> ASSIGNED TASK
Print all of the data below exactly as it appears, leaving out every image.

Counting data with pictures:
--
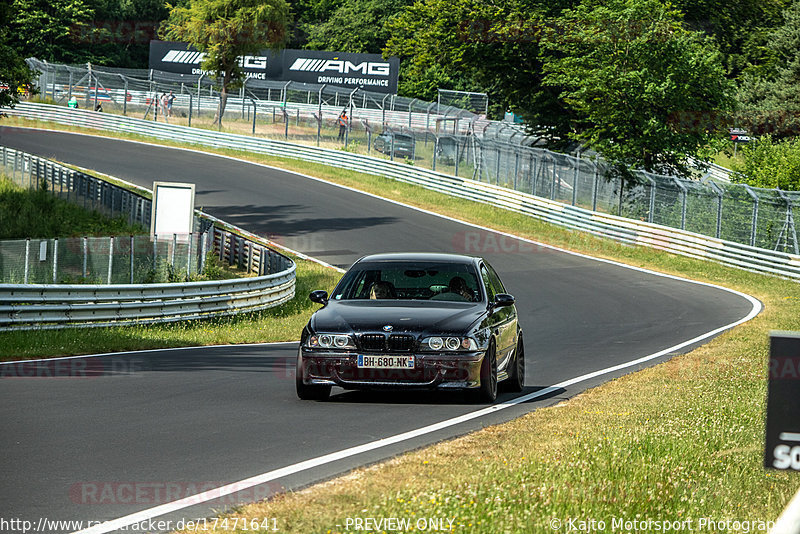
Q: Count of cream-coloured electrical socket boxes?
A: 0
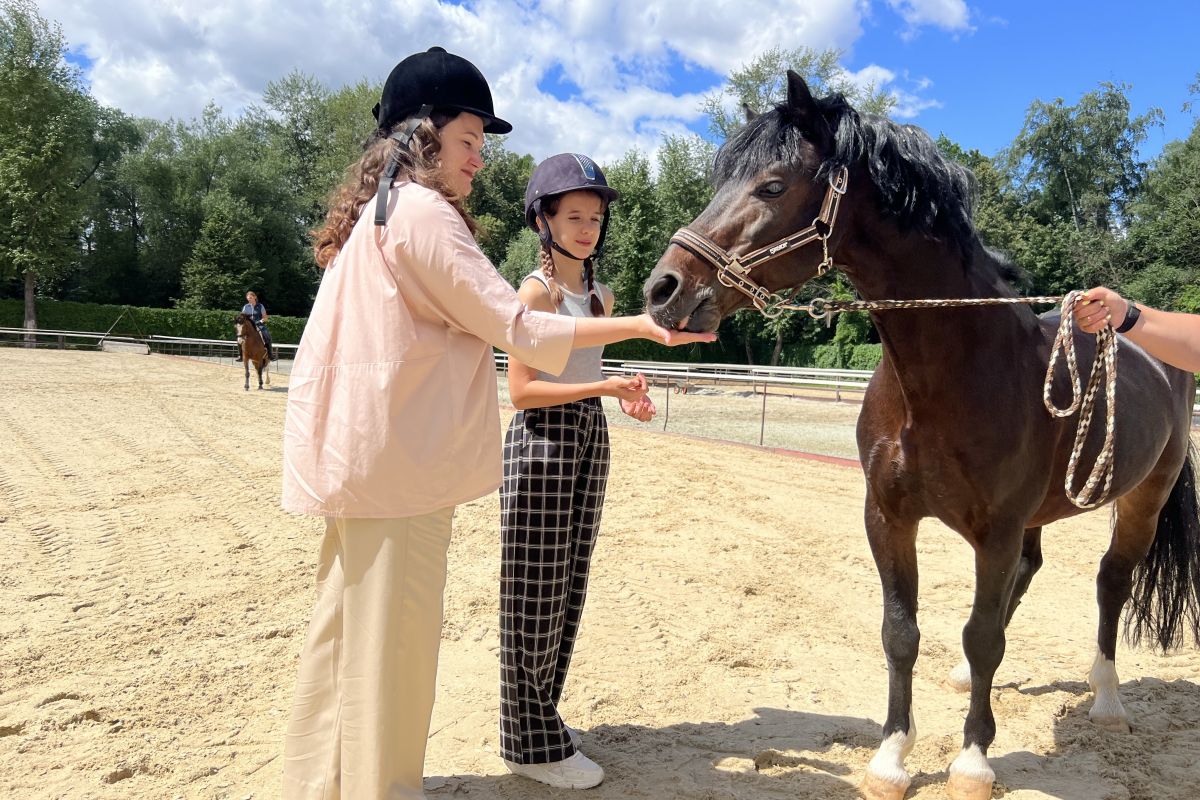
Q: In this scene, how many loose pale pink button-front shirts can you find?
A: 1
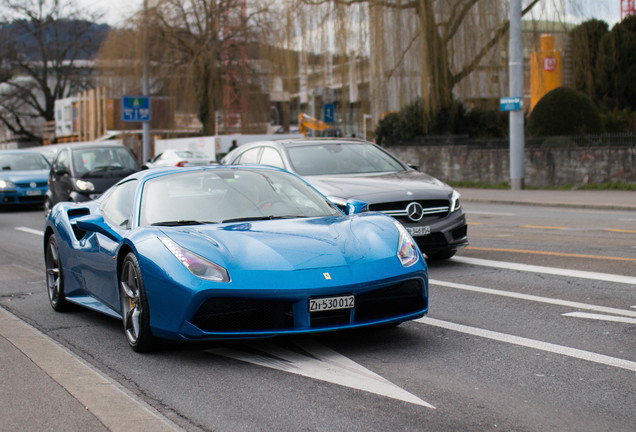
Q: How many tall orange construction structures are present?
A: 1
--
> WRITTEN RESPONSE
Q: Count of cream-coloured electrical socket boxes?
A: 0
Q: In this scene, how many loose pale pink button-front shirts can you find?
A: 1
Q: How many tall orange construction structures are present?
A: 1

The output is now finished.